Clarity in Trials, Confidence in Decisions

A first-in-class topical nitric oxide (NO) releasing agent consisting of berdazimer sodium gel (Tube A) mixed with a proton-donating hydrogel (Tube B) immediately before application. The first and only FDA-approved prescription topical treatment specifically indicated for molluscum contagiosum (MC) — a highly transmissible poxvirus infection predominantly affecting children — with established efficacy and a favorable systemic safety profile based on subnanomolar systemic exposure under maximal use conditions.
ZELSUVMI is a nitric oxide (NO) releasing agent. Berdazimer sodium (NVN1000) is a macromolecular silica-based polymer backbone with covalently bound diazeniumdiolate moieties that release nitric oxide upon protonation. When the berdazimer gel (Tube A) is mixed with the proton-donating hydrogel (Tube B), NO is released locally at the site of MC lesions. Nitric oxide is a highly reactive signaling molecule with antimicrobial, antiviral, and immunomodulatory properties across a broad concentration spectrum. The precise mechanism by which NO exerts its effect on the molluscum contagiosum virus (MCV) is unknown per the prescribing information.

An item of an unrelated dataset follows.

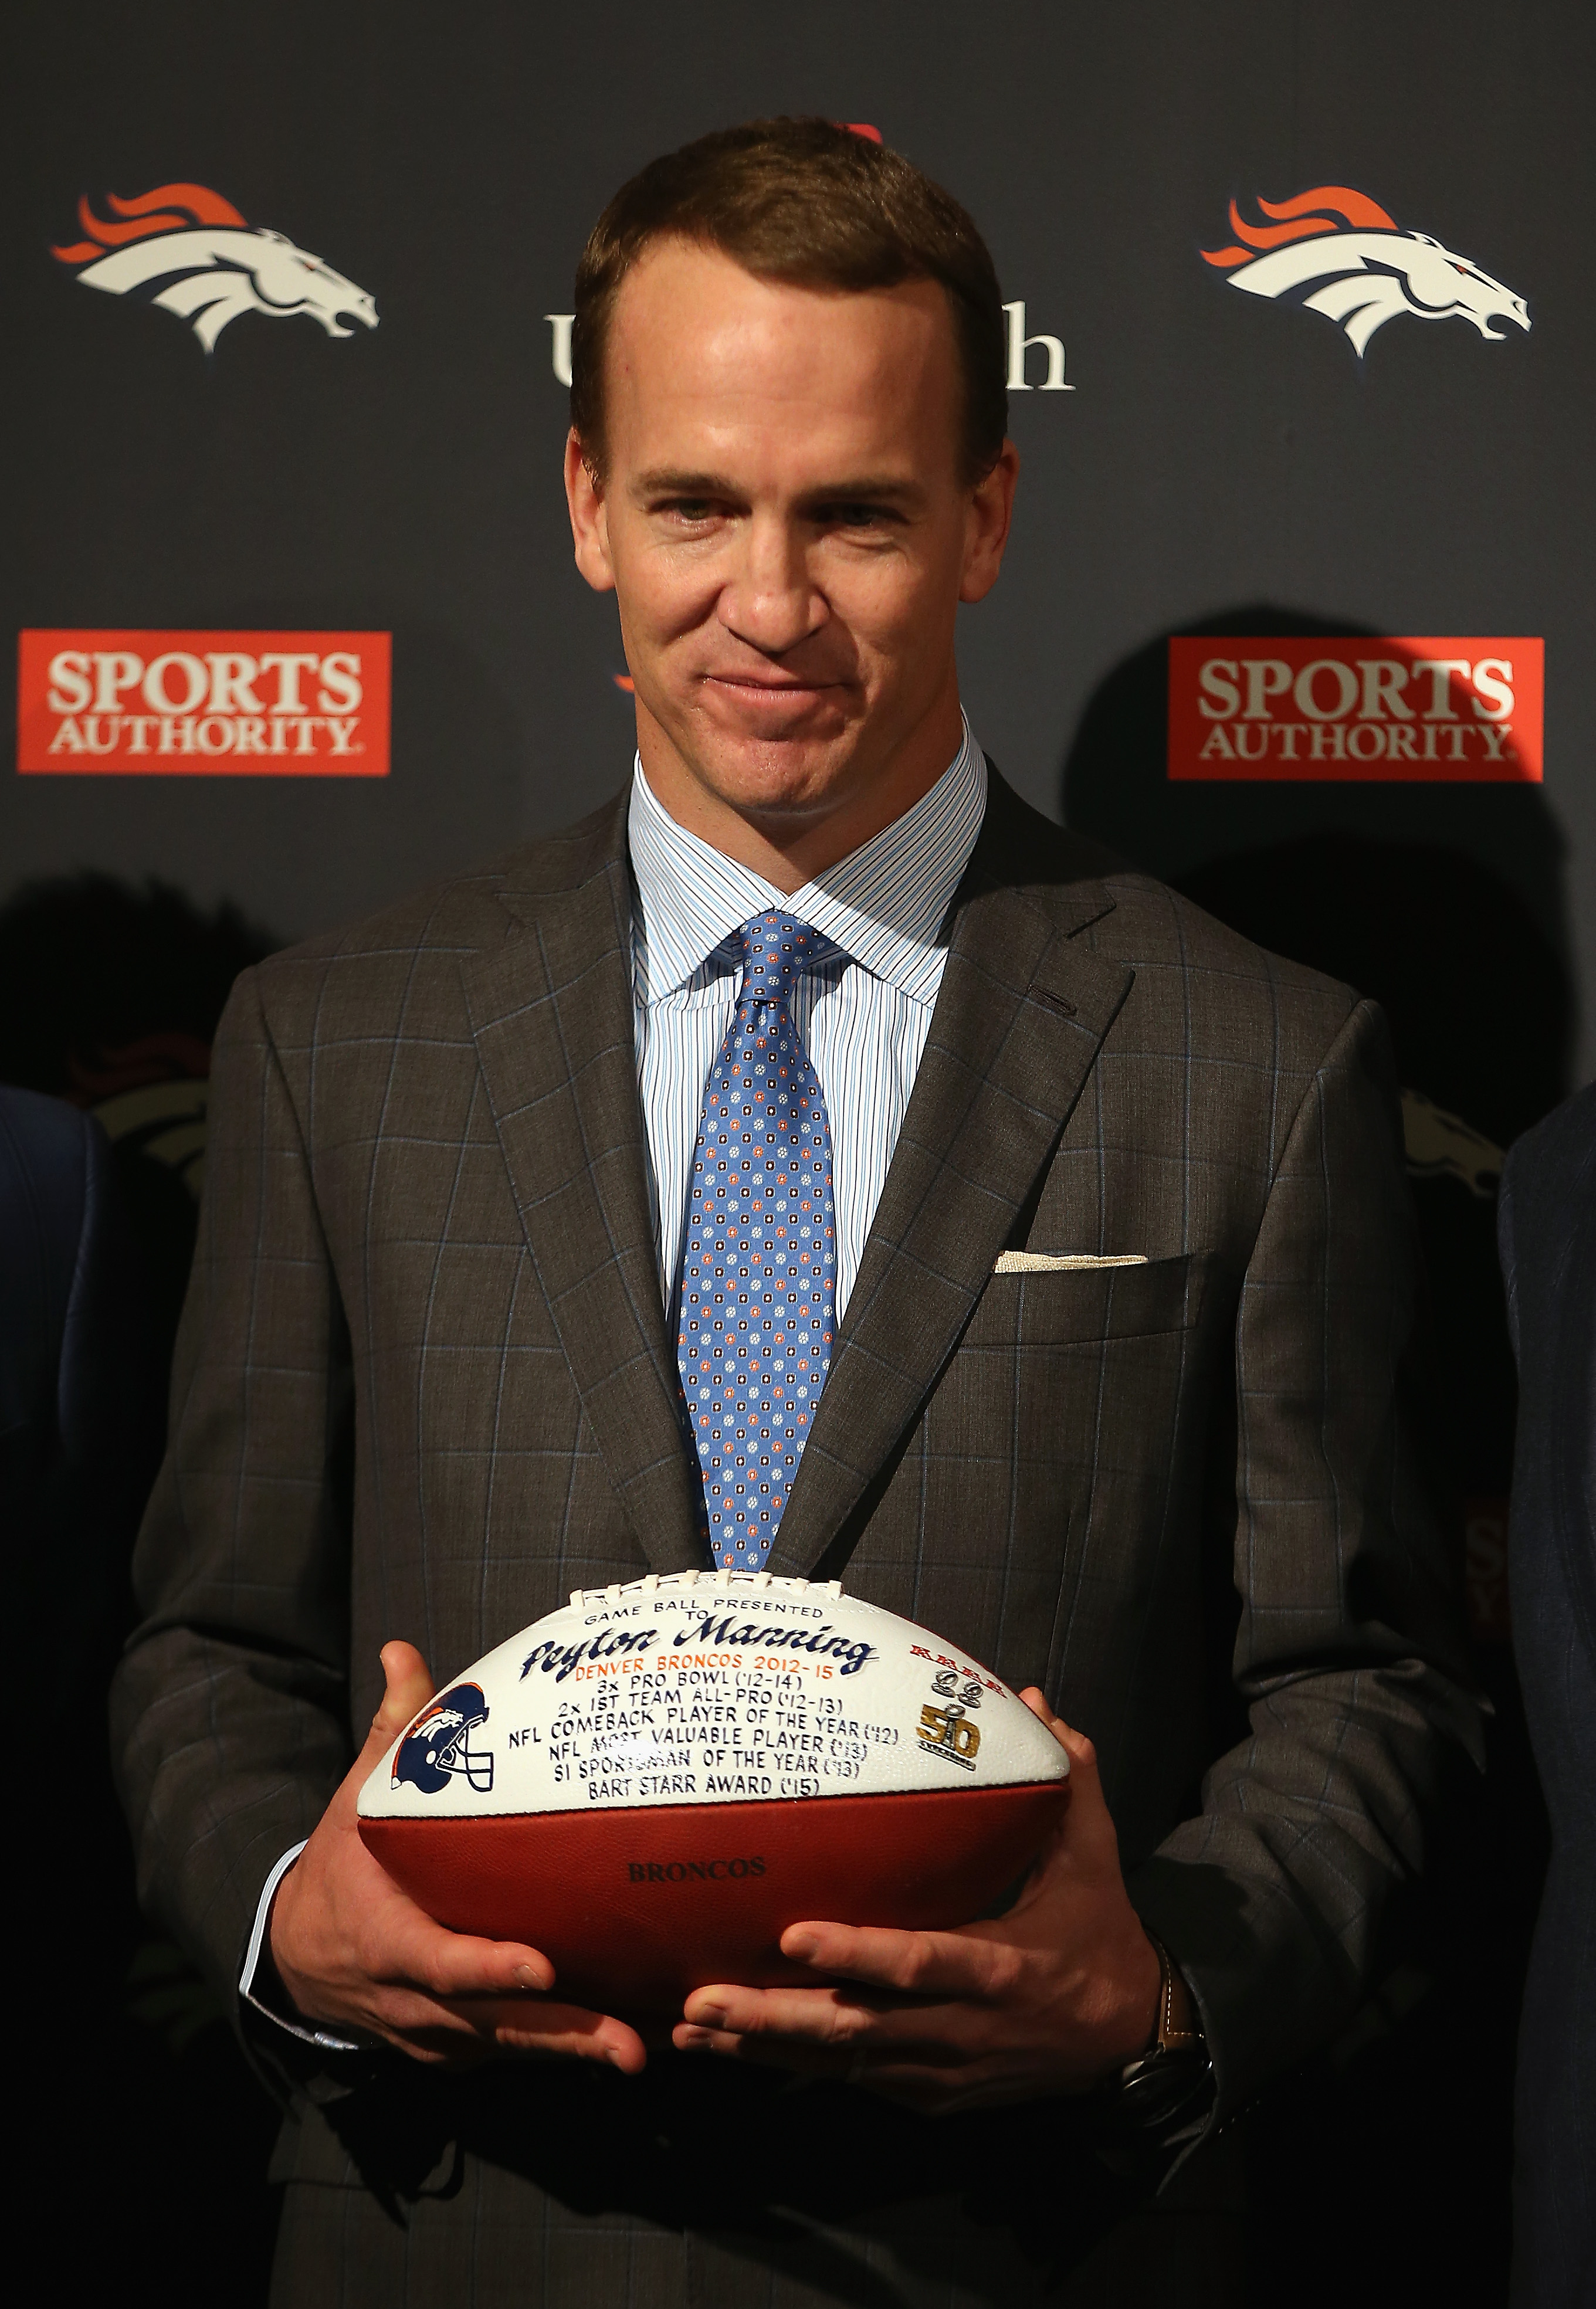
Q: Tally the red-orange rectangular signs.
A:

| Agent | Class / MOA | Route | Status (US) | Notes |
|---|---|---|---|---|
| Berdazimer (ZELSUVMI) | NO releasing agent (topical) | Topical QD ×12 wk | FDA Jan 5, 2024 (NDA 217424) | First FDA-approved Rx topical for MC; ≥1 year |
| Cantharidin (Ycanth) | Mitotic inhibitor (vesicant) | Topical in-office | FDA Jul 26, 2023 (NDA 212905) | HCP-administered; ≥2 years; blistering mechanism |
| Imiquimod 5% (Zyclara/generic) | TLR7/8 agonist (immune modulator) | Topical 3×/wk | Off-label (FDA approved for genital warts/AK) | No FDA indication for MC; used off-label |
| Podophyllotoxin (generic) | Antimitotic (off-label) | Topical | Off-label | Not evaluated in randomized MC trials |
| Curettage / Cryotherapy | Procedural (destructive) | In-office procedure | Standard of care (no FDA approval required) | Painful in children; risk of scarring; no controlled trials |
Source: FDA Prescribing Information NDA 217424, Ref ID 5304861. FDA Multi-disciplinary Review NDA 217424, Ref ID 5304936. Competitive landscape based on FDA approval records. Berdazimer was developed under IND 137015. Prior to ZELSUVMI approval, no FDA-approved prescription topical therapy existed specifically for molluscum contagiosum.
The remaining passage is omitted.